[Collected data entries]
-*-*-
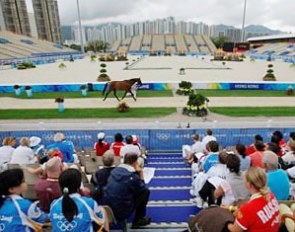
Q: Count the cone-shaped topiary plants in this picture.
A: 2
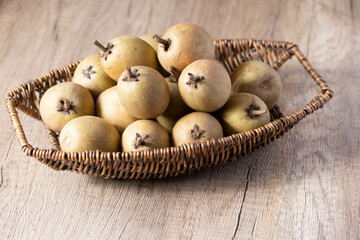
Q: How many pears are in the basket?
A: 14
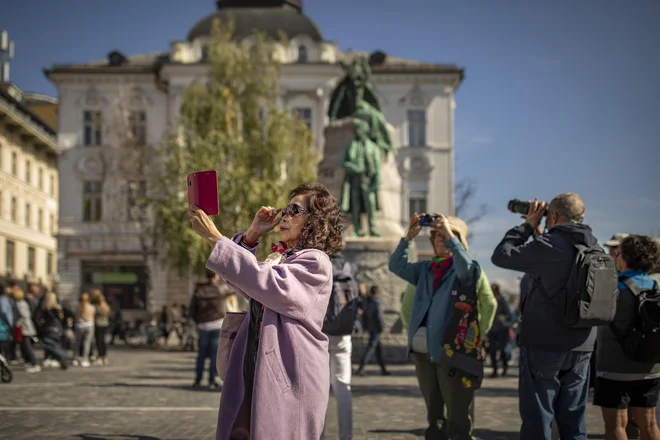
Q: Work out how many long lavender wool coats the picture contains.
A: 1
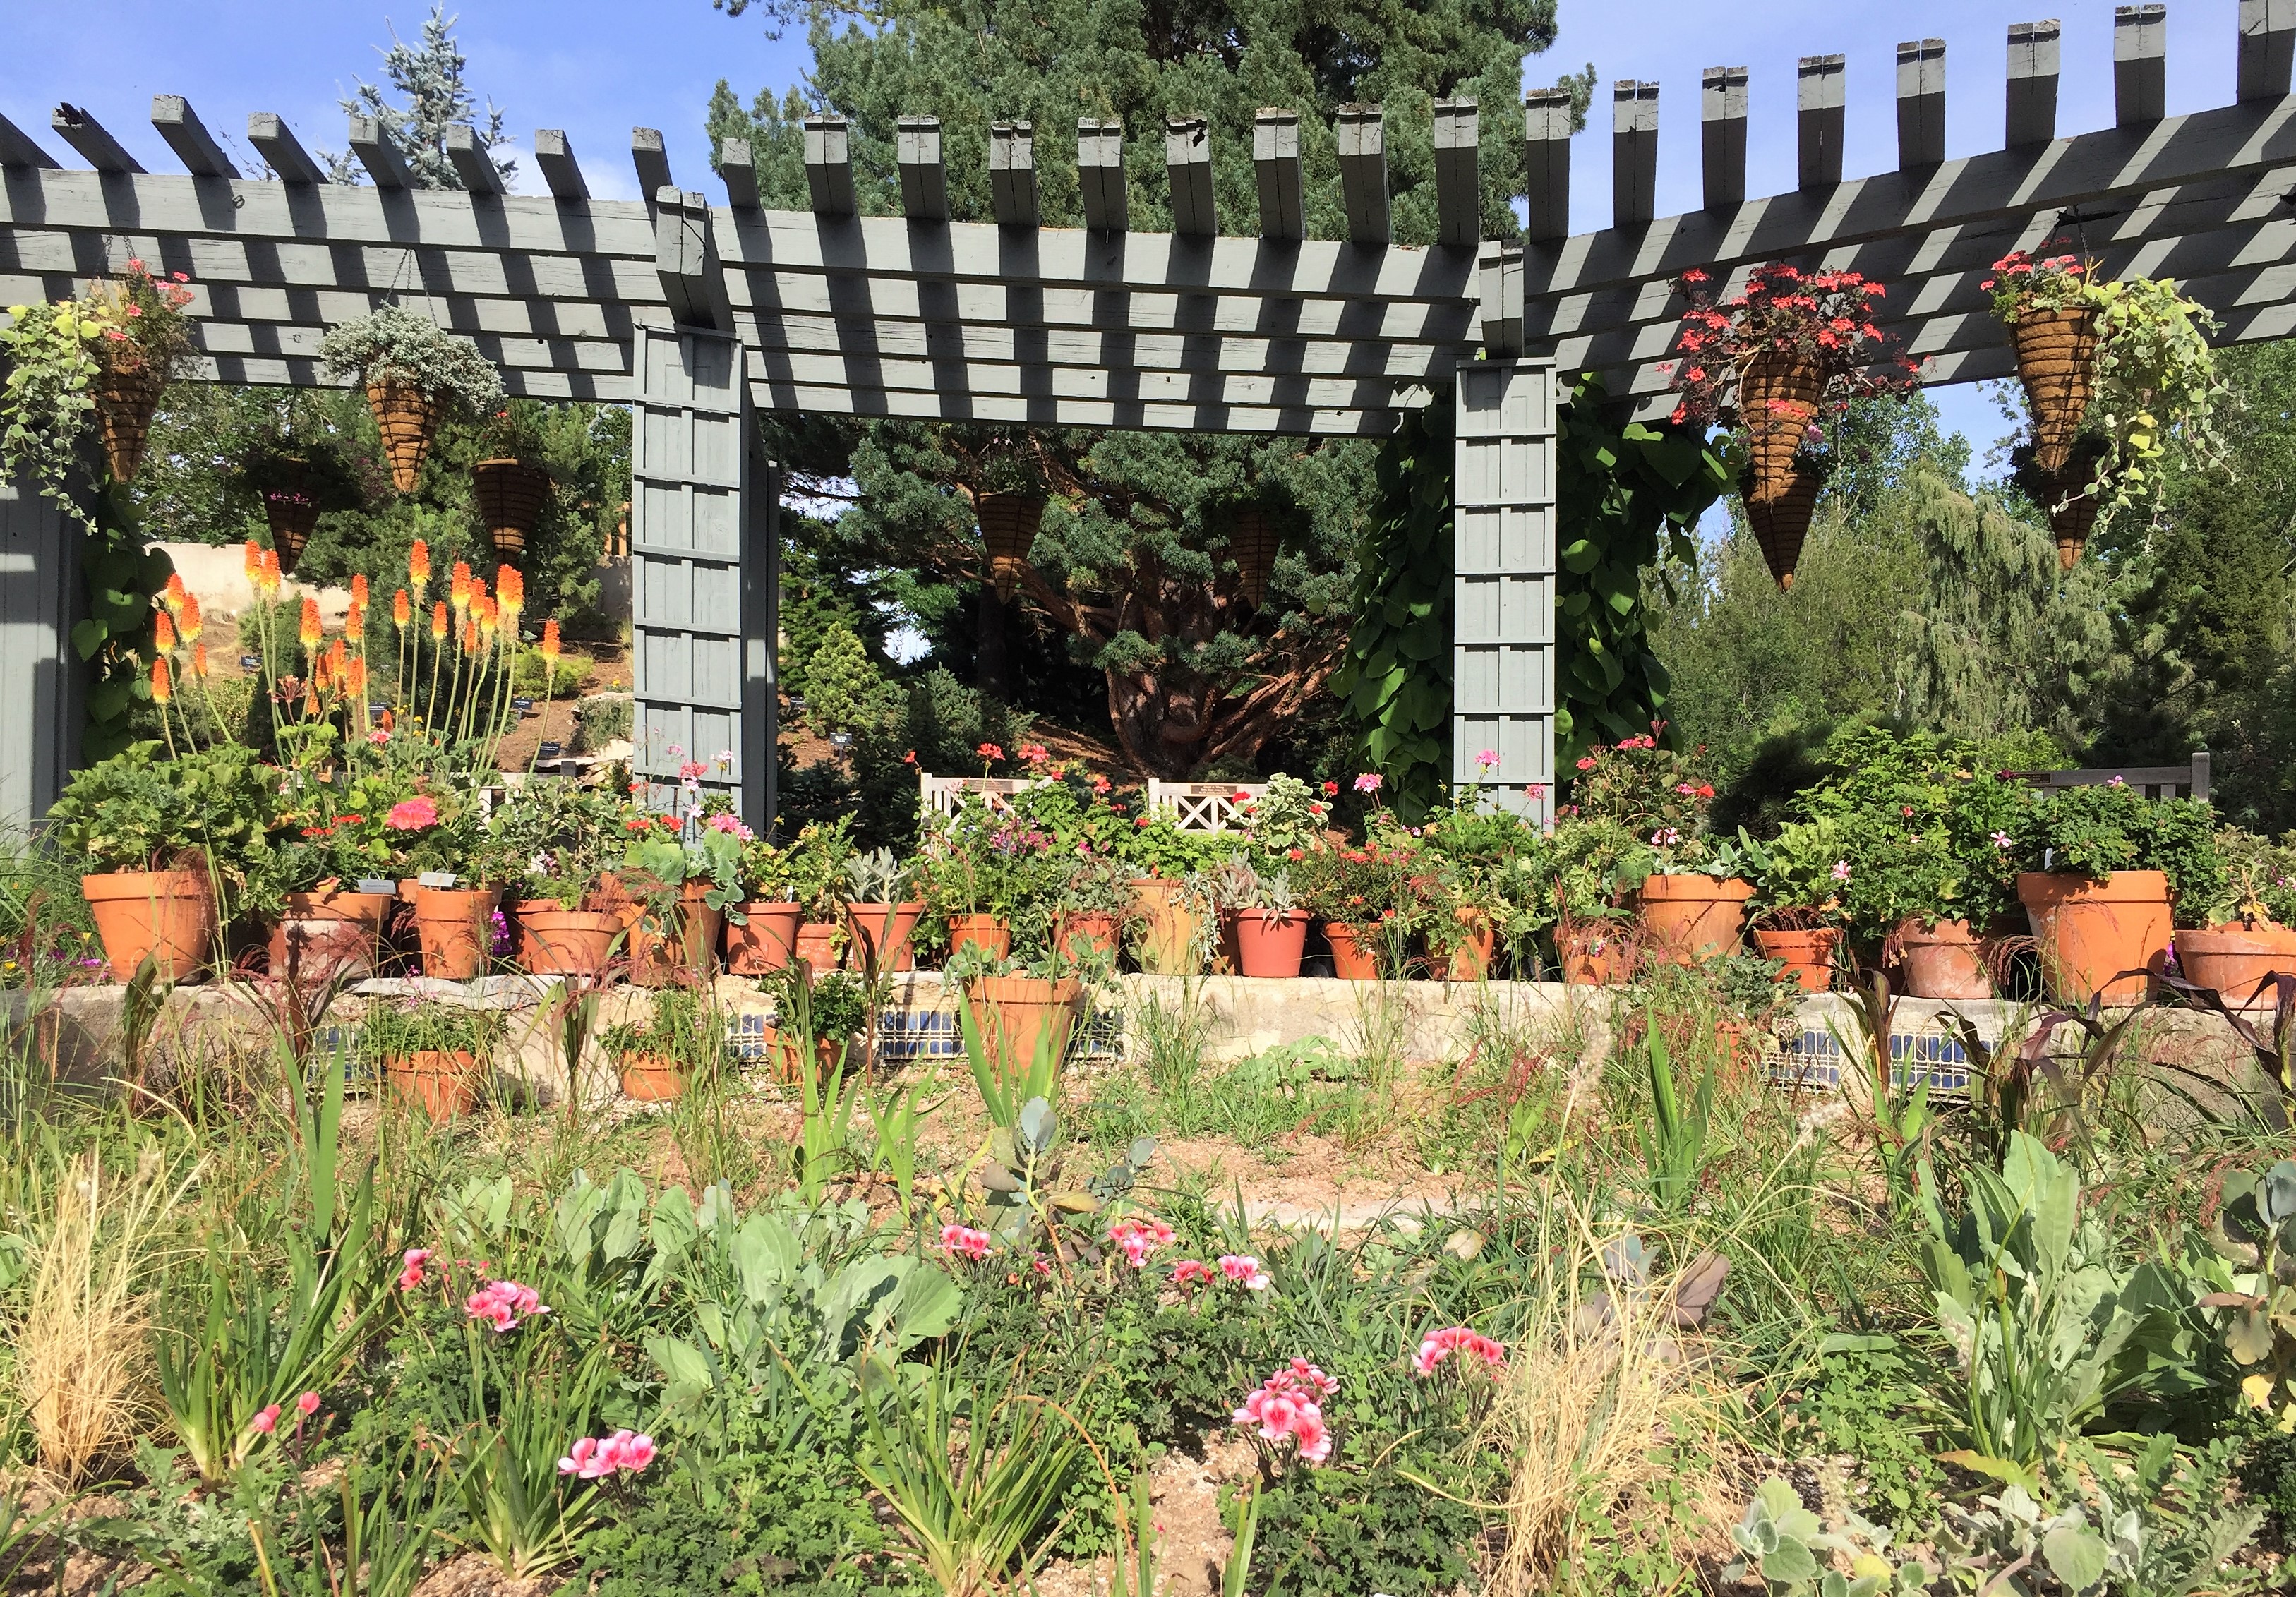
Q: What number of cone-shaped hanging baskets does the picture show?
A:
-*-*-
* **Directions**:
Take the lines from the one holding "Q: How many pears are in the basket?" through the final line of the records above and output them exactly, both ends included, excluding pictures.

* **Problem solution**:
Q: How many pears are in the basket?
A: 14
Q: Work out how many long lavender wool coats the picture contains.
A: 1
Q: What number of cone-shaped hanging baskets does the picture show?
A:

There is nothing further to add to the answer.